The sliding doors open instantly, she passes through them and the cold, sterile air hits her in the face. She barely notices, making a beeline for the front desk. An exhausted looking nurse spares her a polite smile. “Visiting?” the woman asks, “What's the name?”
She says it, and it feels strange upon her lips, to speak out loud a name that for so long has only existed within her mind. The nurse glances at the computer, and with a slow, deliberate hand types the name into the blinking search bar. “Room 427,” the she replies, “take the elevator on your left, its the fourth floor...” but trails off. The girl has already gone, the sweeping end of her long skirt slipping through the closing elevator just in time.

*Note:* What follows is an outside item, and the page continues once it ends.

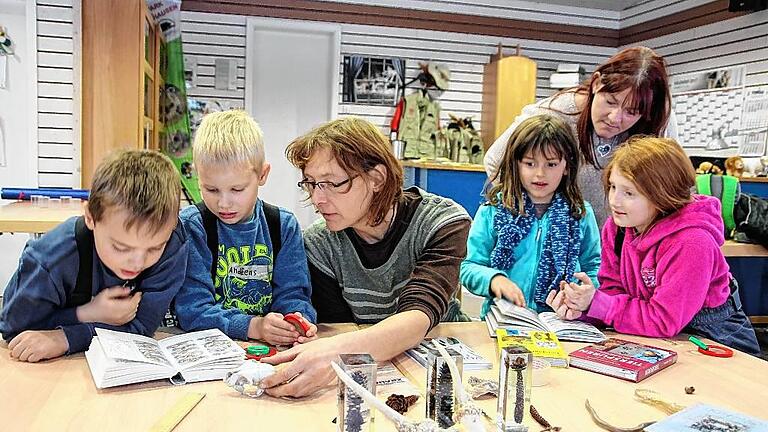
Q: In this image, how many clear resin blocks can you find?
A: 3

The cheerful ping at each passing floor undermines the fluttering wings of urgency she feels within her stomach. One...In this long moment it seems that this could be any elevator, in any place, with doors that open to a different day, to what now felt like a different life. Two...she is...Three...uncomfortably aware of her heart, trying its best to beat itself out of her body. Four.
The metal cage releases her onto an otherwise empty floor, save for a push-cart that bears a barrage of old flower baskets, their blooms wilted and hanging in defeat over hastily scrawled get-well notes. You are in our prayers and You are thought of warmly in our hearts. She pauses to finger one of the notes. What does that even mean, she wonders. As if the senders were already severing emotional ties at the time of post, as if the recipient were already dead. A preemptive, even if in hindsight, not entirely unsuitable gesture.
She sets off in the direction of his room, the clacking of her strappy Prada heels rebounding off linoleum tile.
Outside a recursion of identical doors, a metal plaque reads “427.” She reaches for its handle, but stops short to stare through the tiny glass pane in its center into the vacuous hospital bedroom . He lays in a bed, his face turned away, searching for something he'll never quite find out the large window on the opposite wall. She takes a deep breath of resolution, and twists the handle.
Upon hearing the door, his head turns and his familiar brown eyes come to rest upon her figure within the frame.
The corners of his mouth stretch into a smile and in a raspy, British lilt, he whispers: “Maggie.”